[[ Material shown, beginning ]]

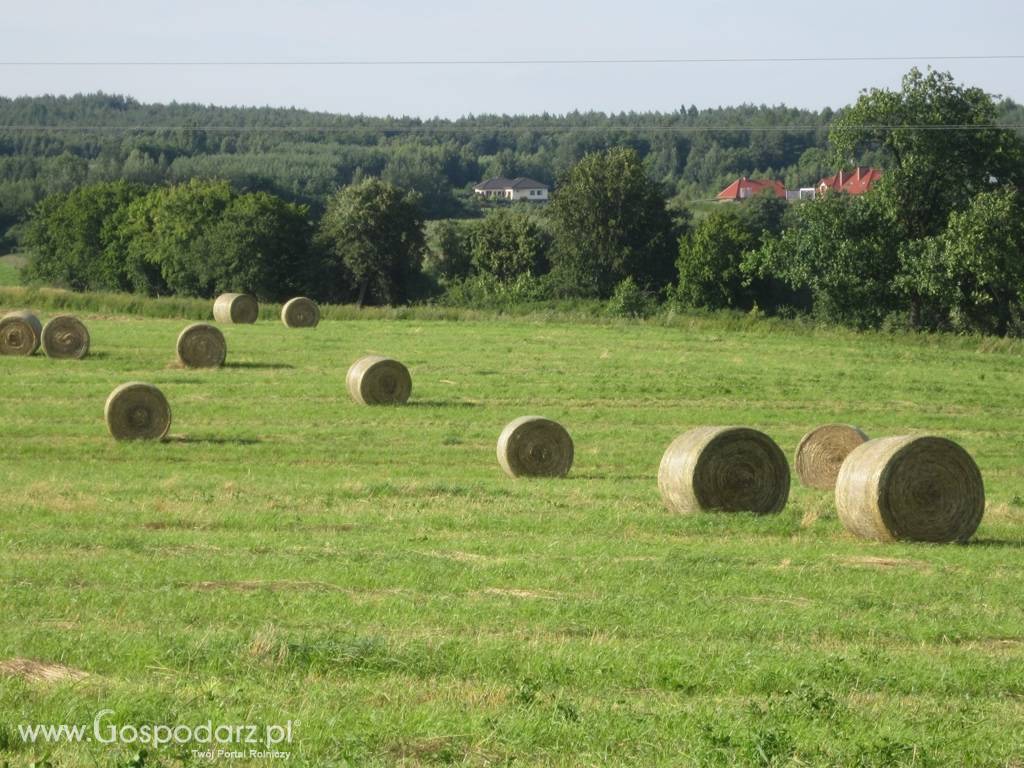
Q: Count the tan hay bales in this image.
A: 11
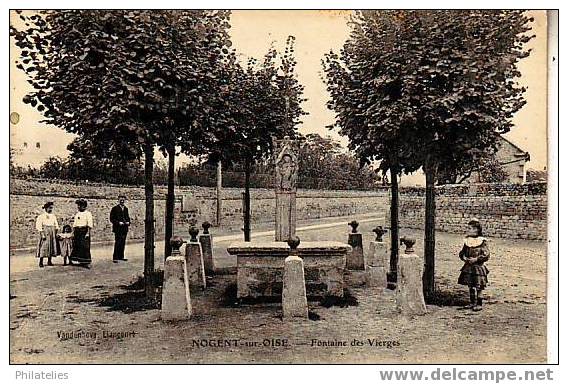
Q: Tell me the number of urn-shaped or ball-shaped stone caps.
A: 7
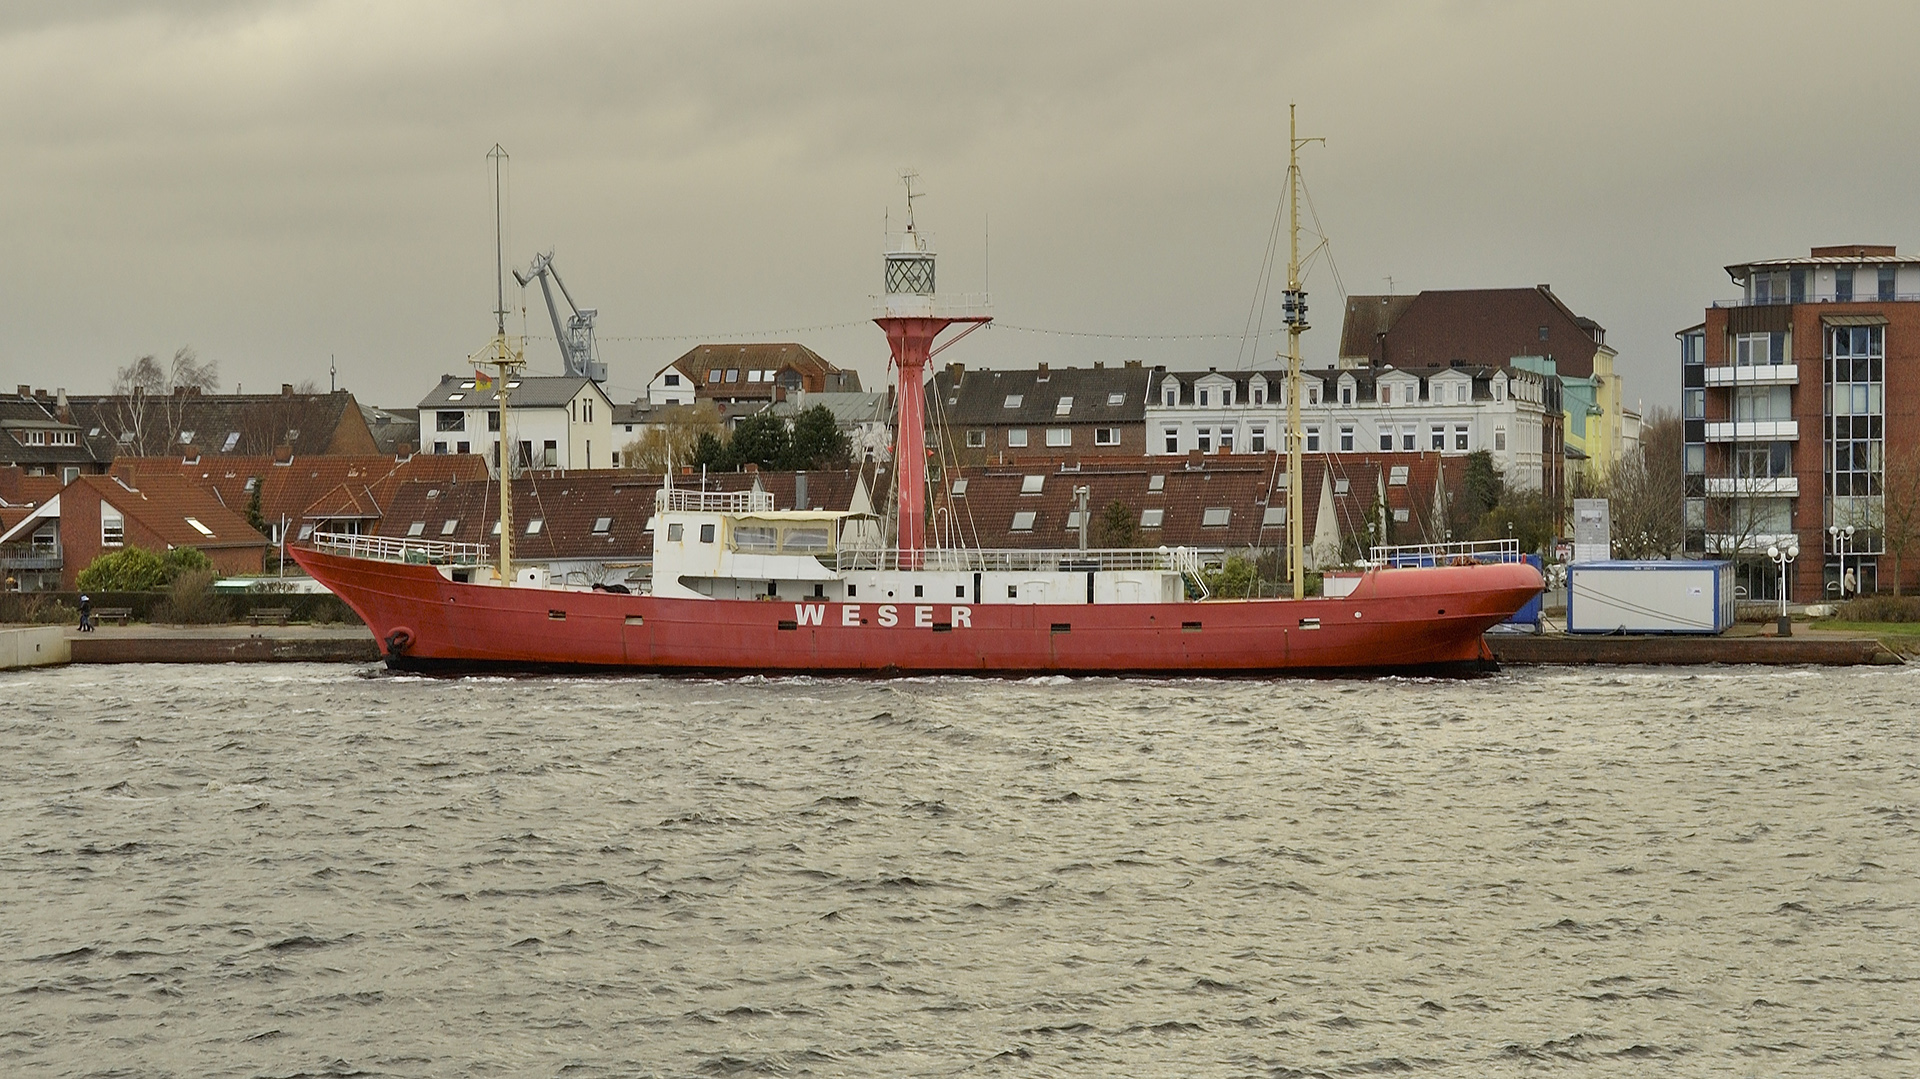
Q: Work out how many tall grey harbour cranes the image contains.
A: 1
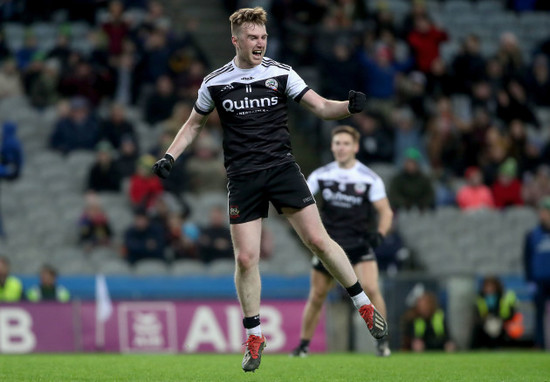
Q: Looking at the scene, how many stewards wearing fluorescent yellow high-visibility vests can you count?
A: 4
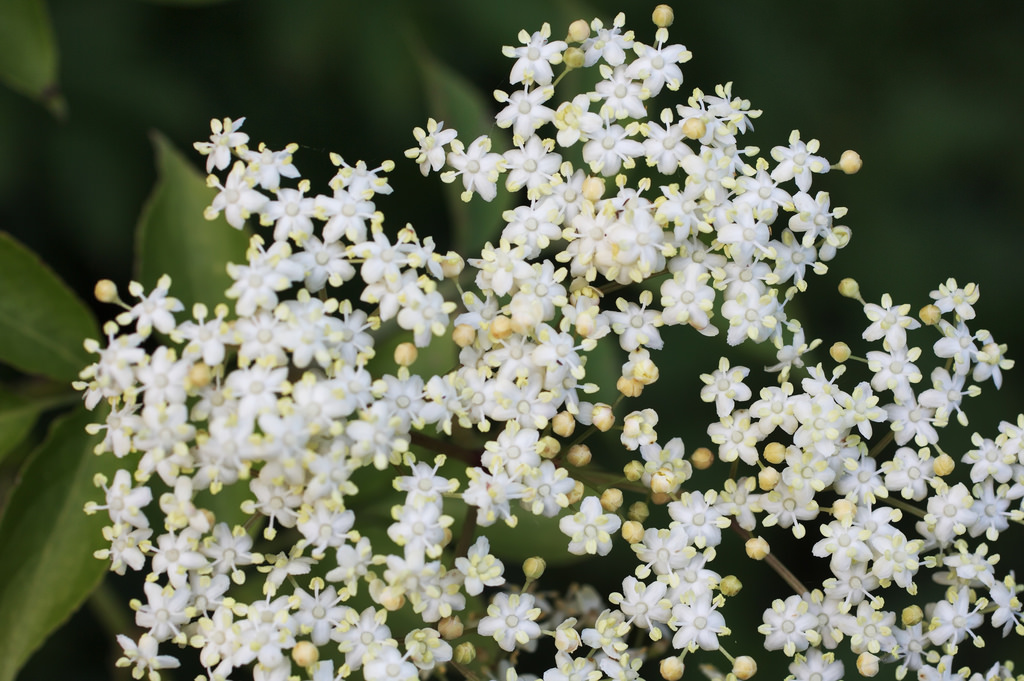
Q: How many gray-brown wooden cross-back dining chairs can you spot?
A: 0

[[ Material shown, end ]]

_Task goal_
This task calls for the records to be copied exactly, without pictures.

_Answer box_
Q: Count the tan hay bales in this image.
A: 11
Q: Tell me the number of urn-shaped or ball-shaped stone caps.
A: 7
Q: Work out how many tall grey harbour cranes the image contains.
A: 1
Q: Looking at the scene, how many stewards wearing fluorescent yellow high-visibility vests can you count?
A: 4
Q: How many gray-brown wooden cross-back dining chairs can you spot?
A: 0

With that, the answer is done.